Saved entries:
● ● ●
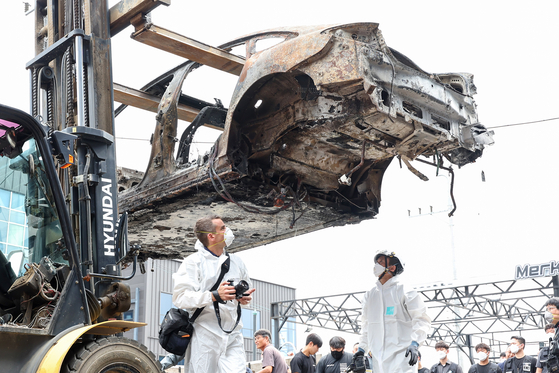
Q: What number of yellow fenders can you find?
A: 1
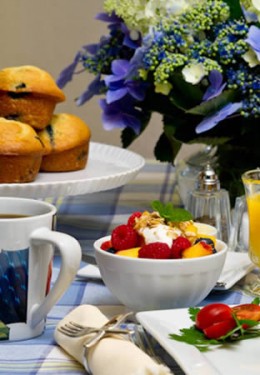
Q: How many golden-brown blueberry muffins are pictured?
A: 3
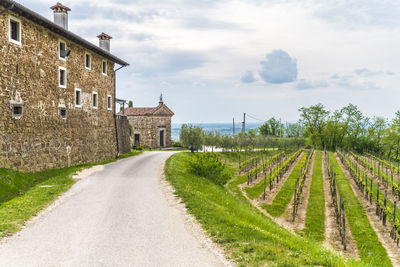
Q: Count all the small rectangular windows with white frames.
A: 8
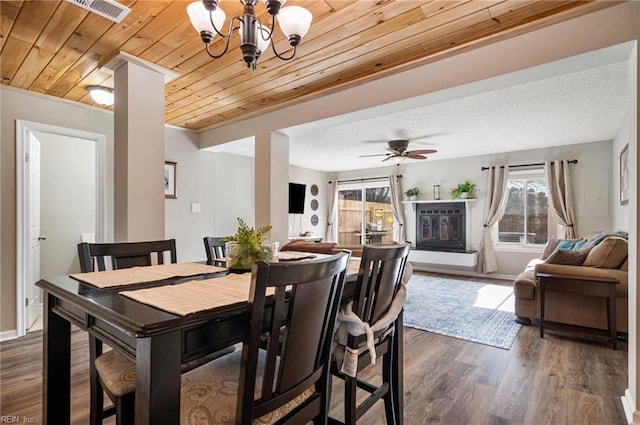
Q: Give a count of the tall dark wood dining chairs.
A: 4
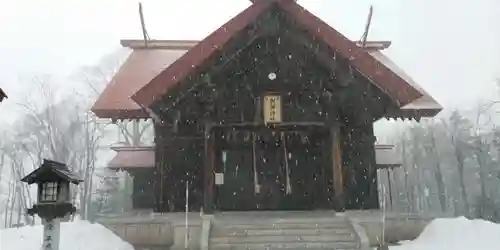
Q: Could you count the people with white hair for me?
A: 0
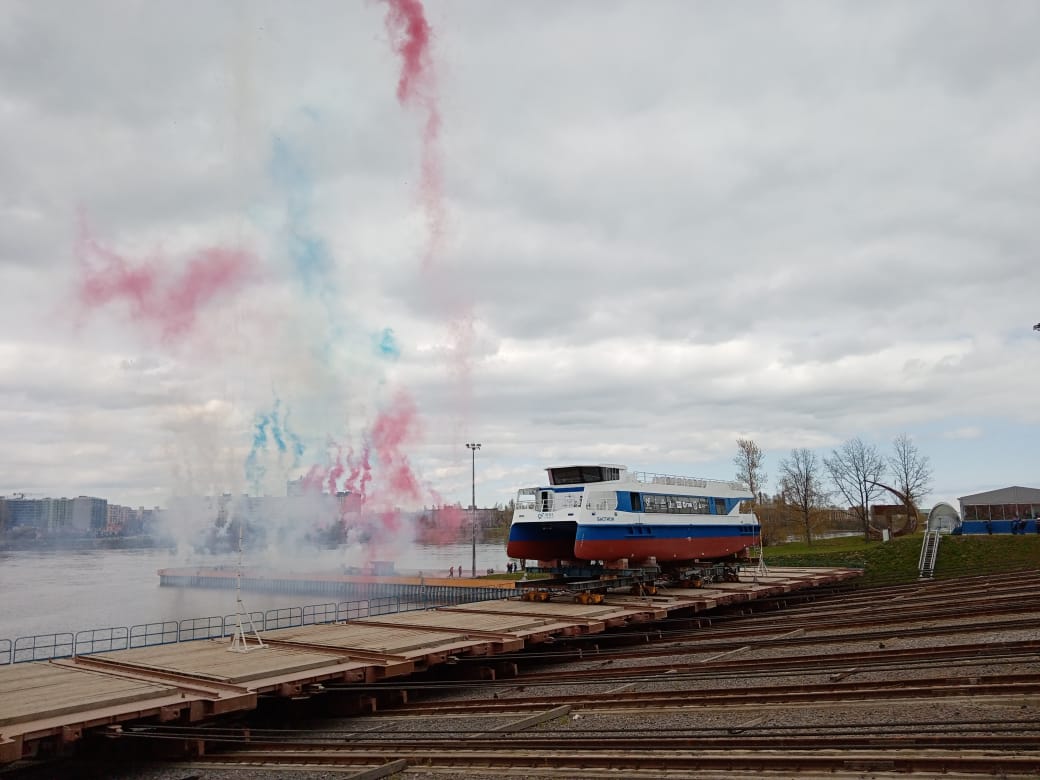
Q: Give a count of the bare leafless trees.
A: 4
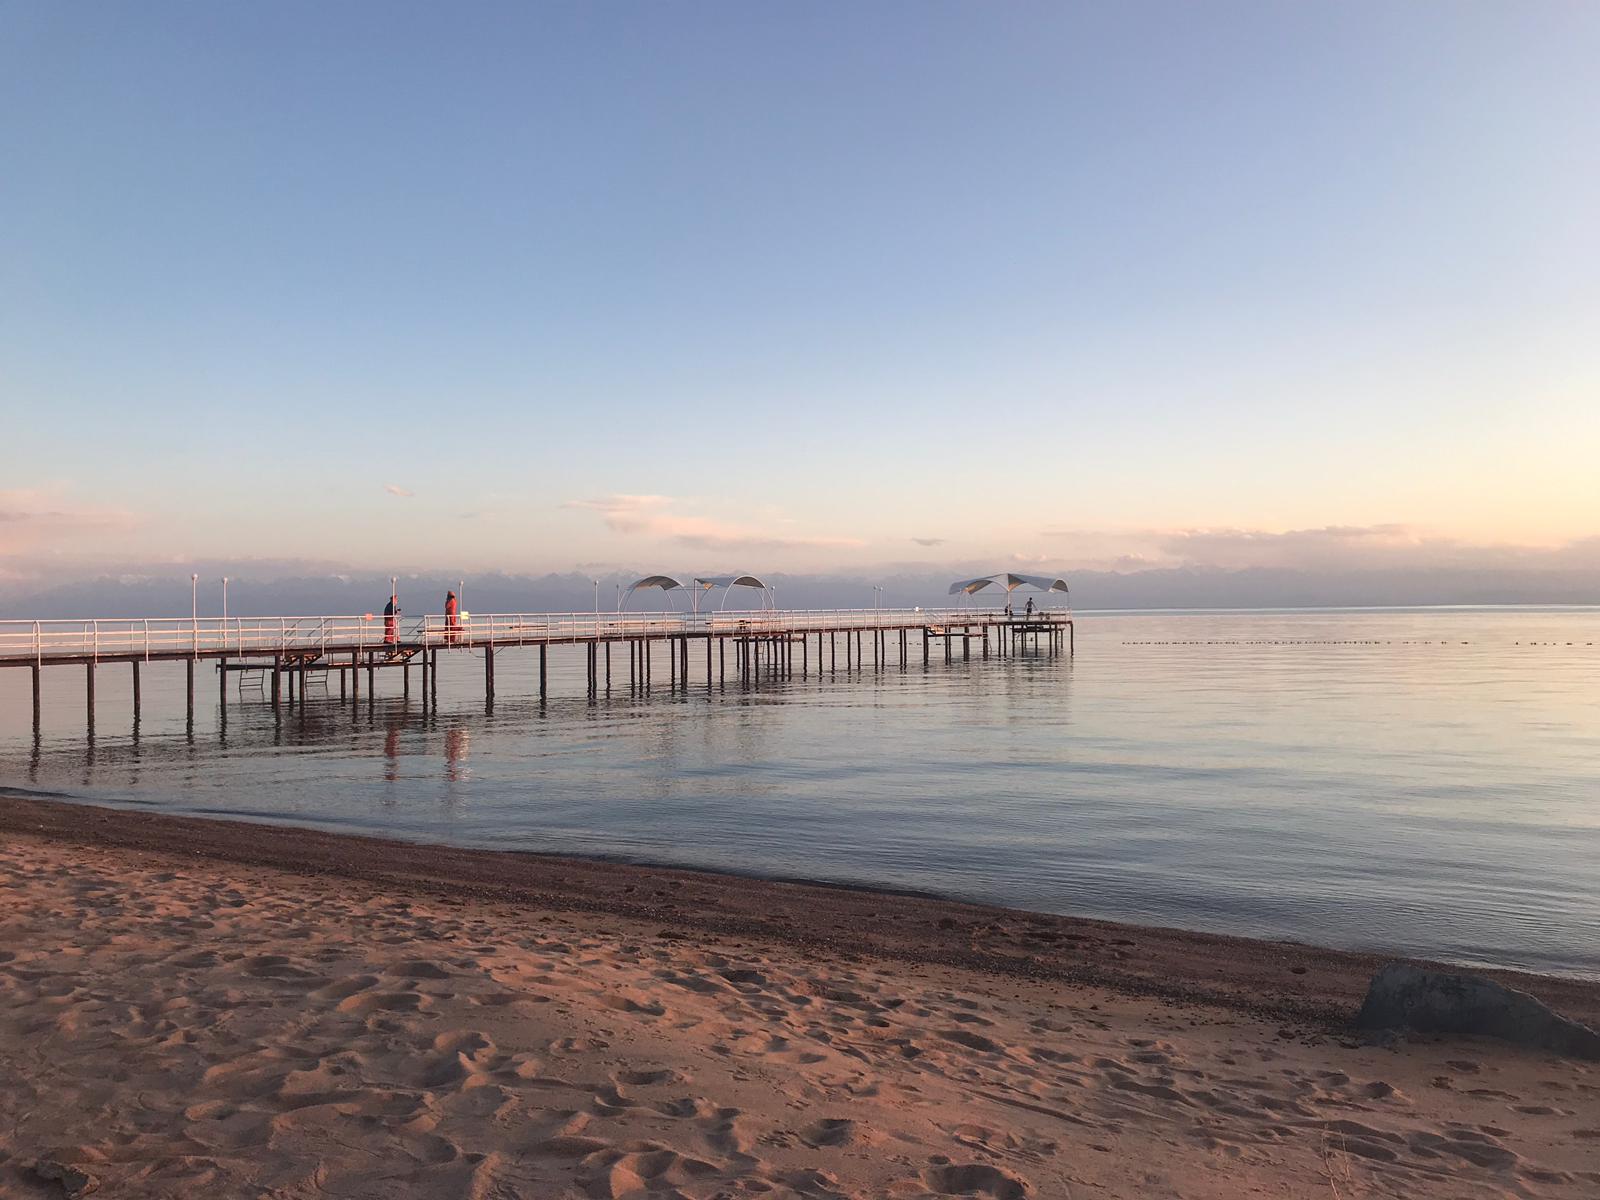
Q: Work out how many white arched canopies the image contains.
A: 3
● ● ●
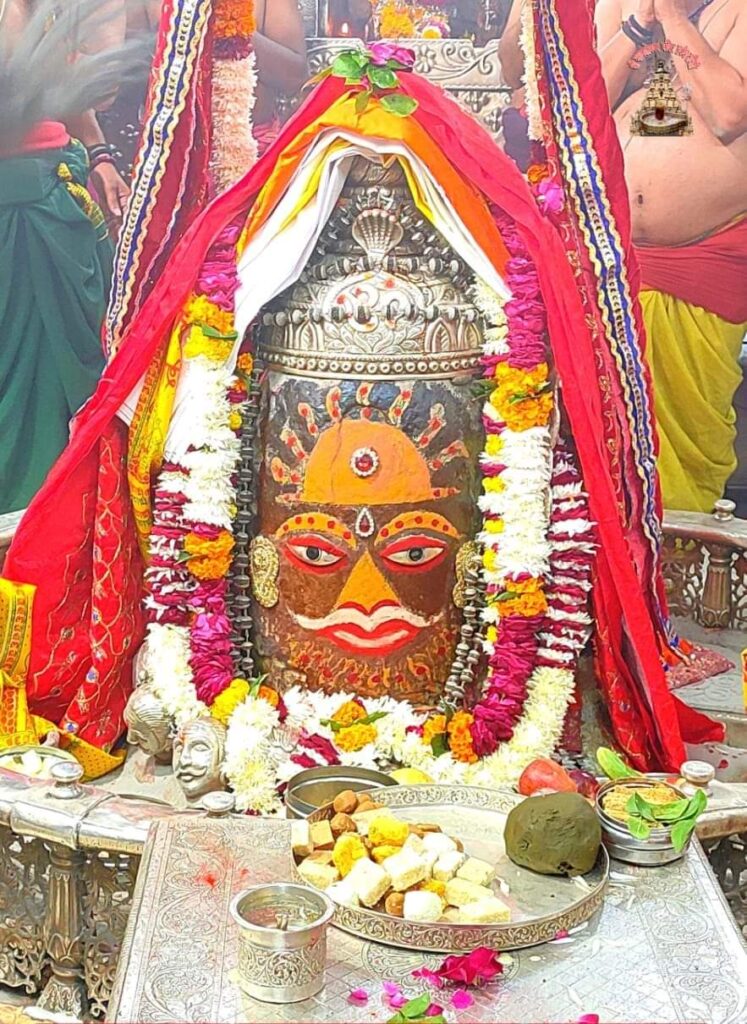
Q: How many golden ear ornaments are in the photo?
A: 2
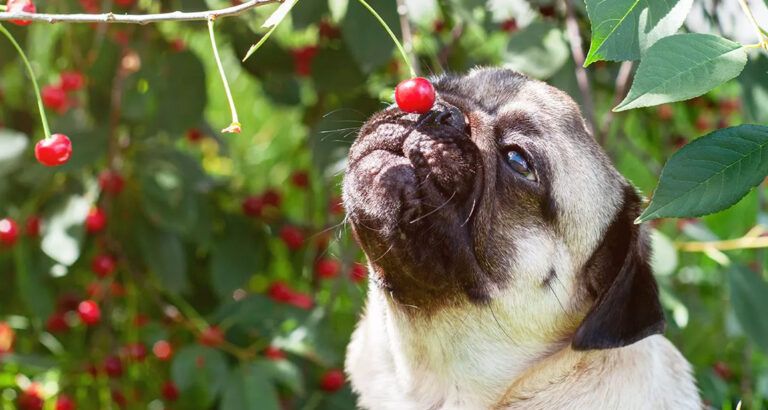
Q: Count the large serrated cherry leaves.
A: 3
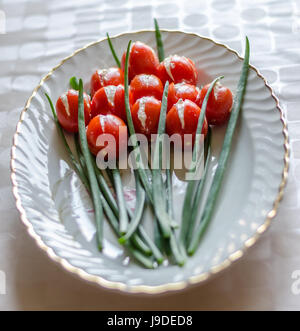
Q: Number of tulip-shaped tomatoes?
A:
● ● ●
Exercise instructions
Across the records above, how many lines contain the word "white"? Give the number by itself.

Task solution
3